_DATASET CONTENT_
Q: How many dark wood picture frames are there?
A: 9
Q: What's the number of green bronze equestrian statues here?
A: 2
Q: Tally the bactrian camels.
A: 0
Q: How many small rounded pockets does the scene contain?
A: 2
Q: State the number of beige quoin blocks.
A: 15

==

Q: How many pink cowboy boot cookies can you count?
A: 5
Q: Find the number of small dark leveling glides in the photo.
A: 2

...

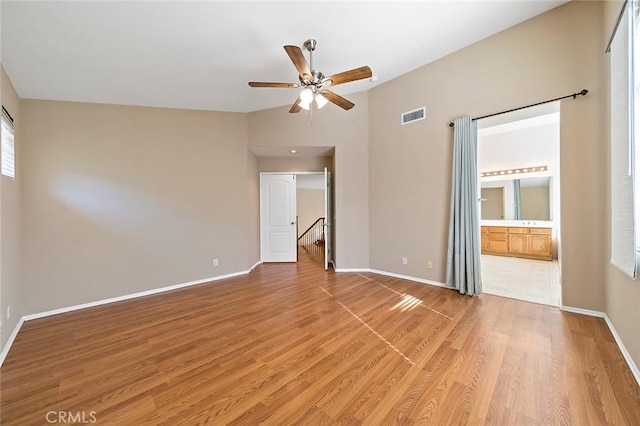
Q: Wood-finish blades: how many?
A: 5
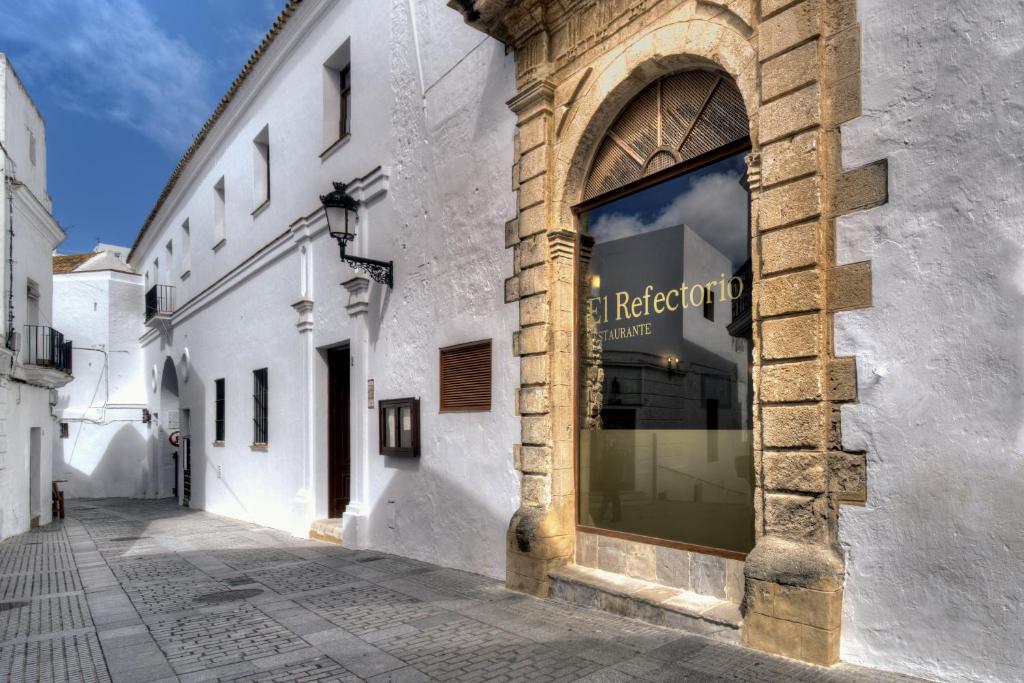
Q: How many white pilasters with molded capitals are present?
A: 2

_DIRECTIONS_
Only the lines above starting at the one containing "Q: How many dark" and ending at the one containing "Q: State the number of beige quoin blocks.", both included, are to be returned, exactly as they read.

_TASK RESPONSE_
Q: How many dark wood picture frames are there?
A: 9
Q: What's the number of green bronze equestrian statues here?
A: 2
Q: Tally the bactrian camels.
A: 0
Q: How many small rounded pockets does the scene contain?
A: 2
Q: State the number of beige quoin blocks.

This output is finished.